Your help would be much appreciated!
That code looks like it should work. Perhaps try:
obj <- get_object("s3://myBucketName/aFolder/fileName.csv")
data2 <- read.csv(rawConnection(obj))
Another option, that might be easier is the s3read_using()
function:
s3read_using(FUN = read.csv, object = "s3://myBucketName/aFolder/fileName.csv")
data2 <- read.csv(rawConnection(obj)) Error in pushBack(c(lines, lines), file, encoding = pbEncoding) : can only push back on text-mode connections
s3read_using(FUN = read.csv, object = "s3://myBucketName/aFolder/fileName.csv") Error in writeBin(httr::content(r, as = "raw"), con = file) : long vectors not supported yet: connections.c:4123 In addition: Warning message: In inherits(x, "factor") : closing unused connection 3 (obj)

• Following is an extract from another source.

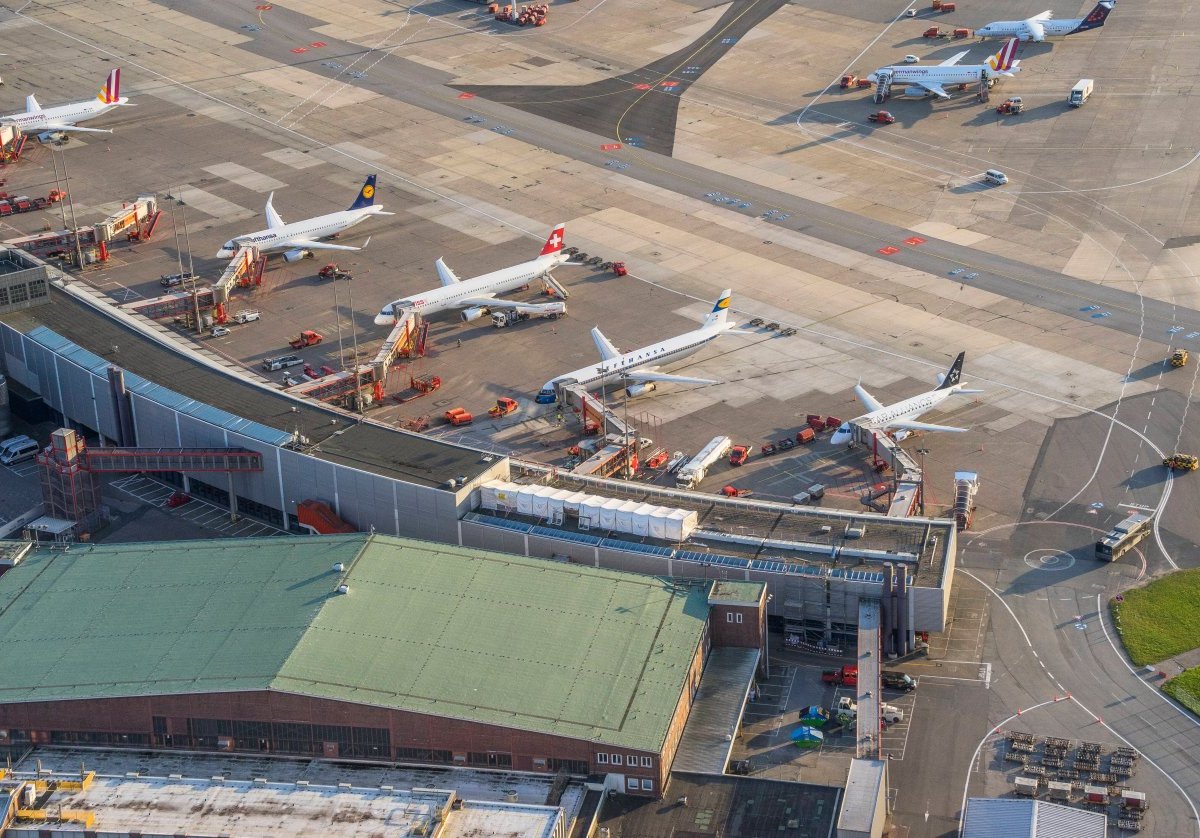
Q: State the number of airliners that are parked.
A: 7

It works great with smaller files but not with files of that size, unfortunately :-/ I'll check whether I can solve this by reading it directly into a Spark cluster. Thanks for your help though!
Seems it might be too large to work with R's in-memory connections infrastructure. Sorry.
I get a similar issue when I try to write a data frame to S3:
Error in writeBin(httr::content(r, as = "raw"), con = file) : long vectors not supported yet: ../../../../R-3.4.3/src/main/connections.c:4147 Called from: writeBin(httr::content(r, as = "raw"), con = file)
I think the consensus from the httr side of things is to write to disk. There probably isn't a way around it without low-level changes to R. See https://github.com/r-lib/httr/issues/44
@daswesen did you ever figure it out?
This probably is not a bug but expected behavior but I was wondering how to read larger files from S3? This is the error message I get for a 3 GB file:
`> csvcharobj <- rawToChar(obj)
Error in rawToChar(obj) : long vectors not supported yet: raw.c:68`